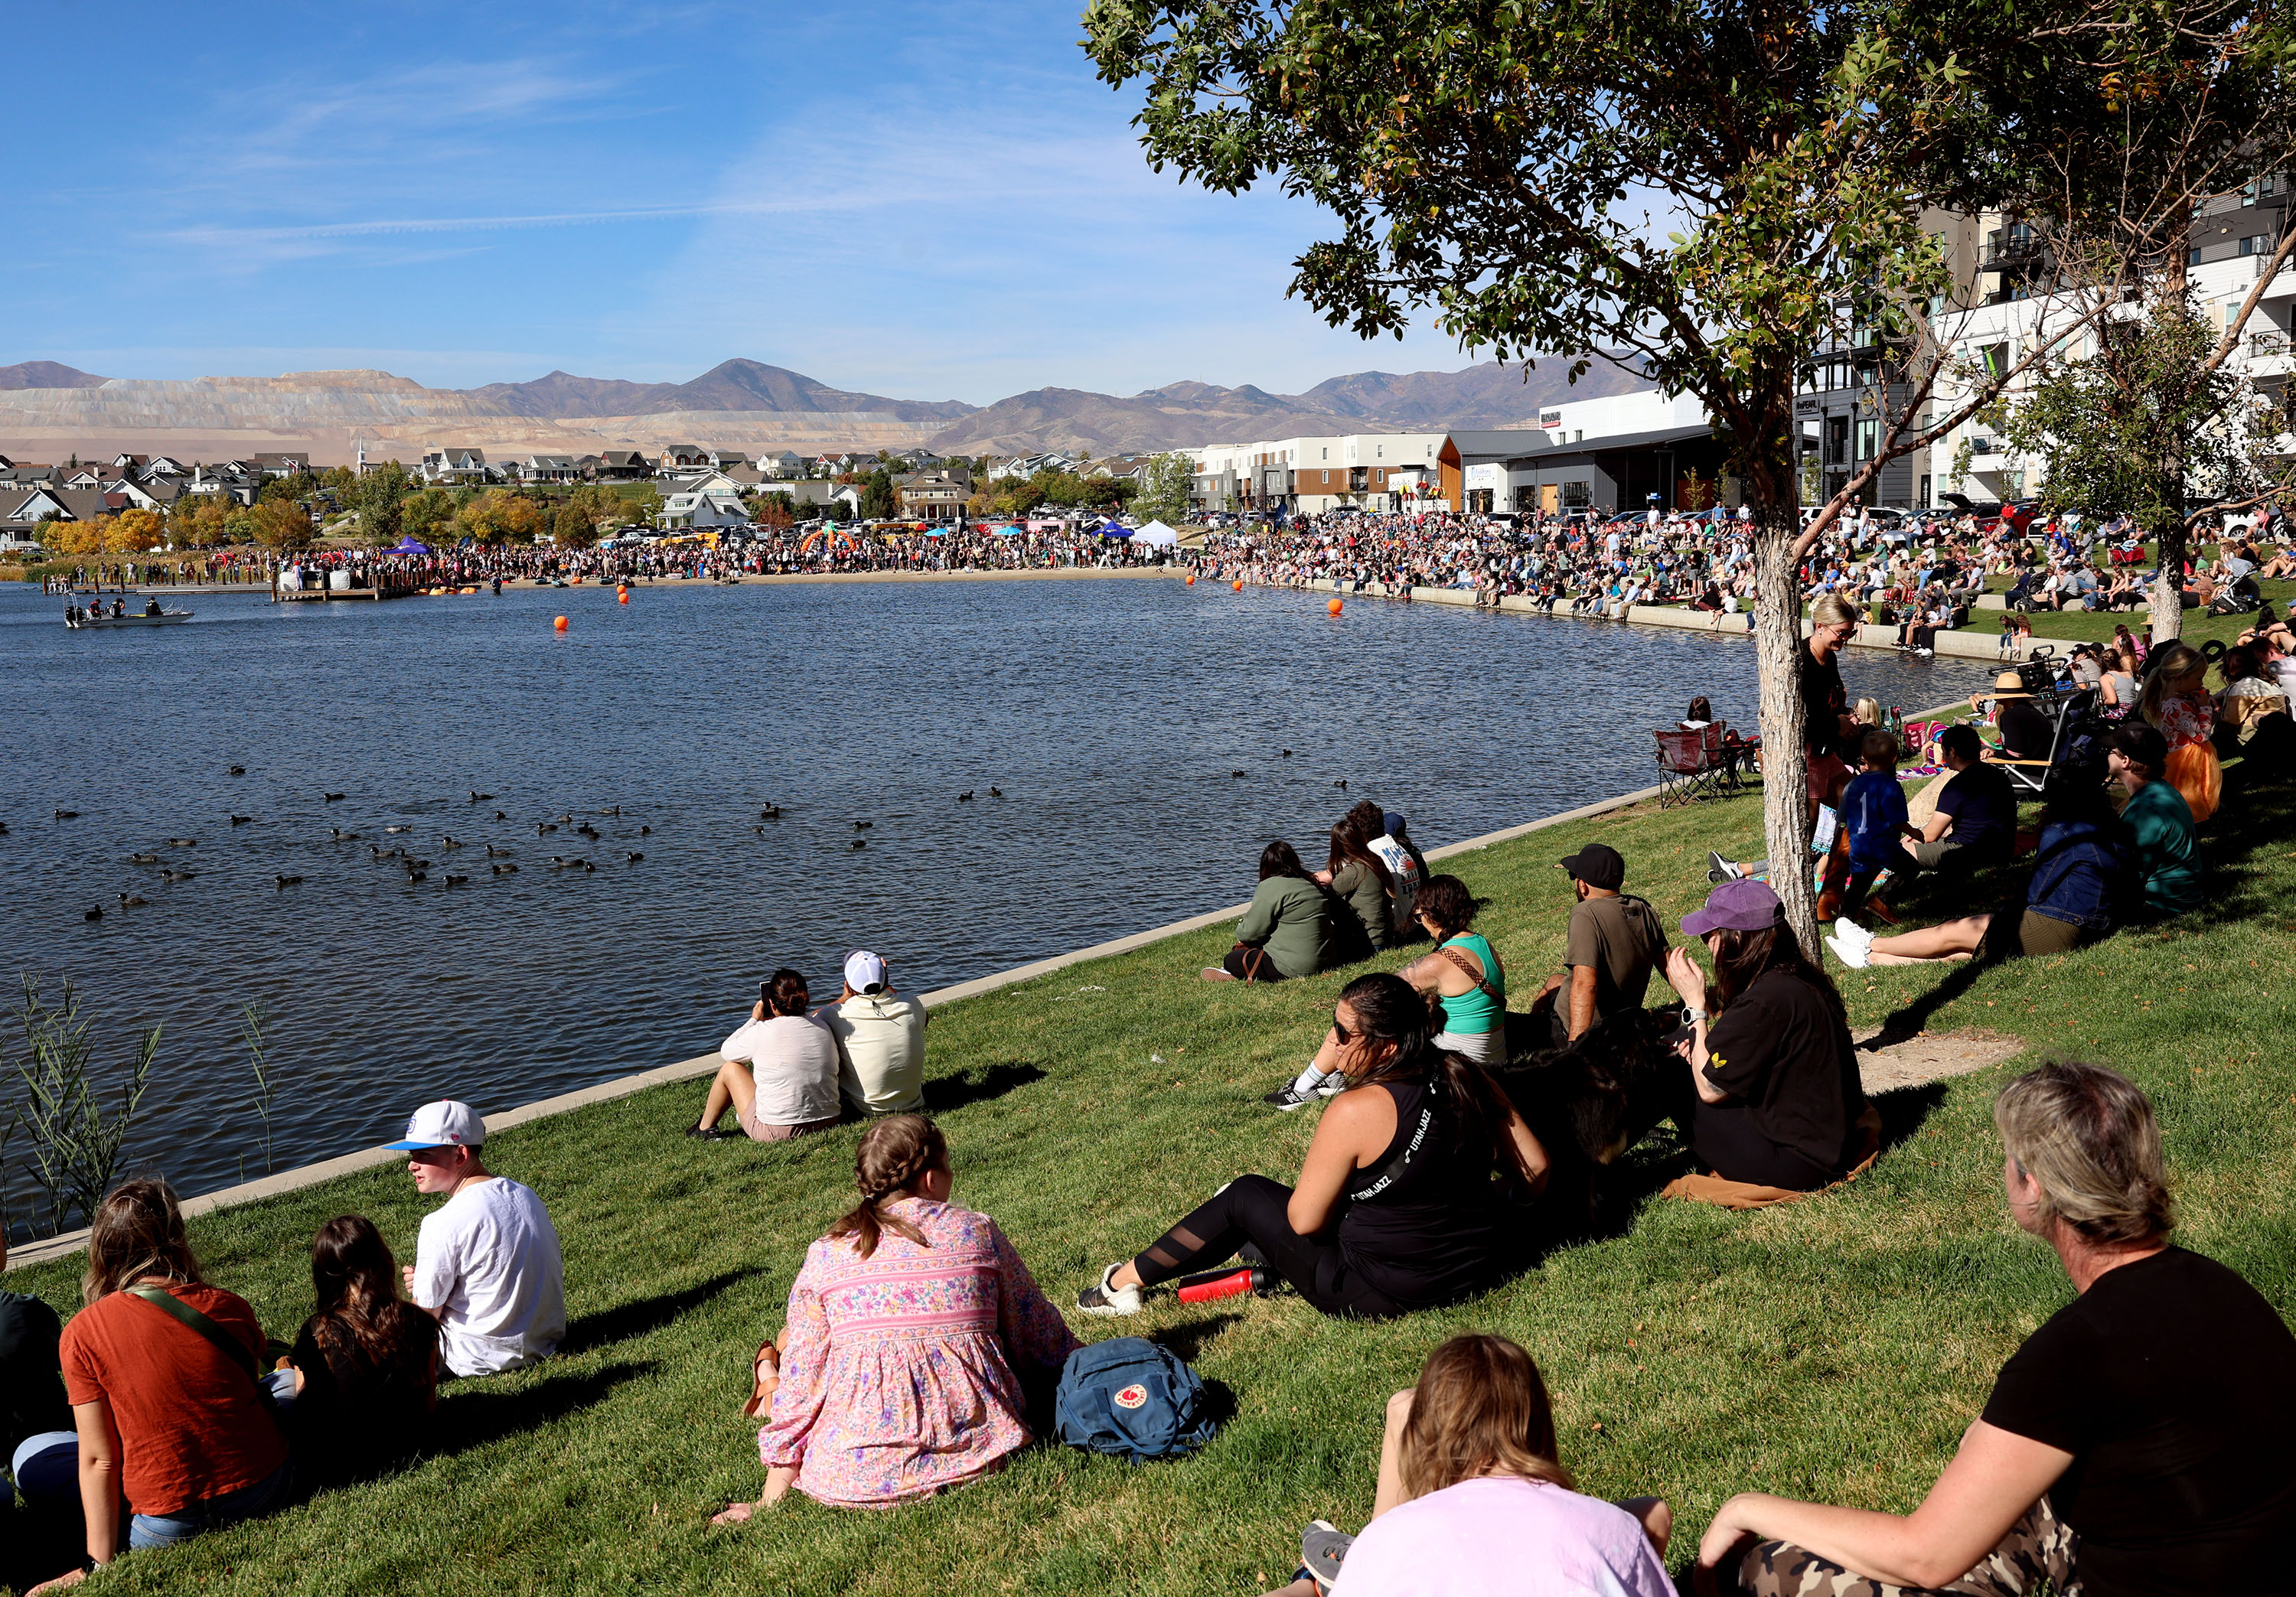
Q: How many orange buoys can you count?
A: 6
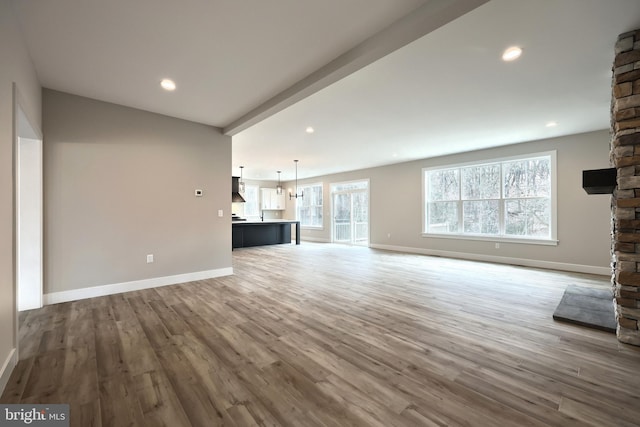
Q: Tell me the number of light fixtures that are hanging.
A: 3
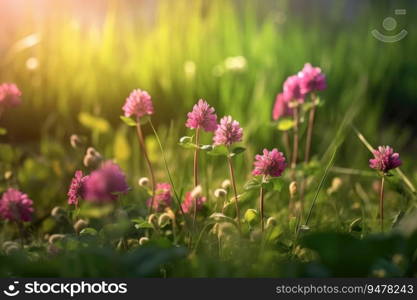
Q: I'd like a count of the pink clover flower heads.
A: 14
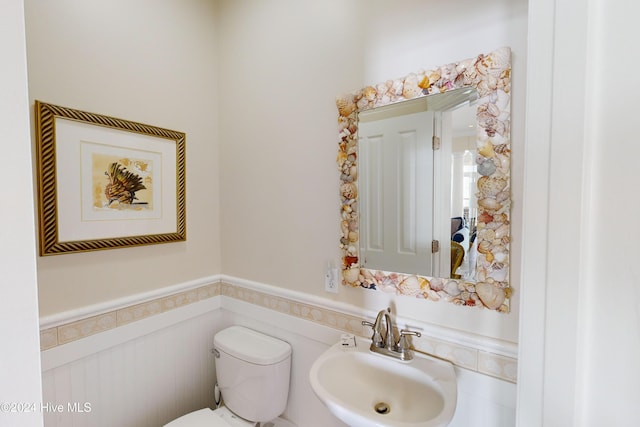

·····

TASK GOAL: Set down only the lines running from the line with "Q: I'd like" to the end of the entries, inclusive; omit every picture.

WRITTEN SOLUTION:
Q: I'd like a count of the pink clover flower heads.
A: 14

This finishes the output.